Bonnie Brown Liberal Oakville, ON

Mr. Chair, I am glad the minister is committed to this.

I have some concerns about CIHR managing a database of projects it funds. It would seem to me that it might be loath to report that certain trials had been abandoned when in fact this would indicate that the public money it put into that project might not have been such a good idea. I would really rather have Health Canada carry on from an initial database started by CIHR to monitor the clinical trials in progress or abandoned or completed. I feel that would put an outside source other than the funder in charge of an analysis of the material.

The second thing that the Standing Committee on Health wanted to have included was increased post-market surveillance activities in responding to and making public reports of adverse drug reactions from consumers and health professionals. We have heard a certain amount of evidence about the lack of reporting on adverse drug reactions. It had been suggested in our committee that we might try to get this kind of activity online with a simpler form for health professionals to fill out and then we might get more action.

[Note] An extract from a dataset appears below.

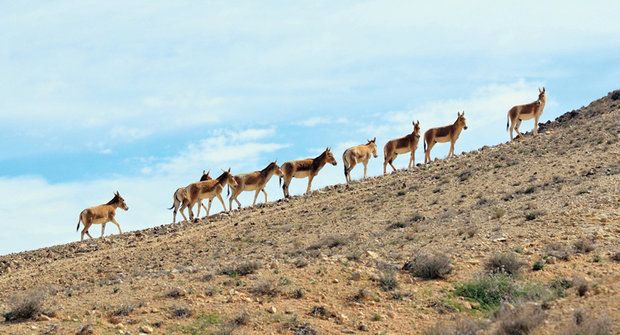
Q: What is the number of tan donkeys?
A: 9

But today in the health committee we heard from the Canadian Medical Association that only 50% of physicians, its members in Canada, are online and have the facilities to communicate with Health Canada online, or with anybody else for that matter. That of course makes this goal a bit more difficult. However, there might be other ways to accomplish it. I wonder if the minister is planning any changes to the post-market surveillance area with respect to prescription drugs.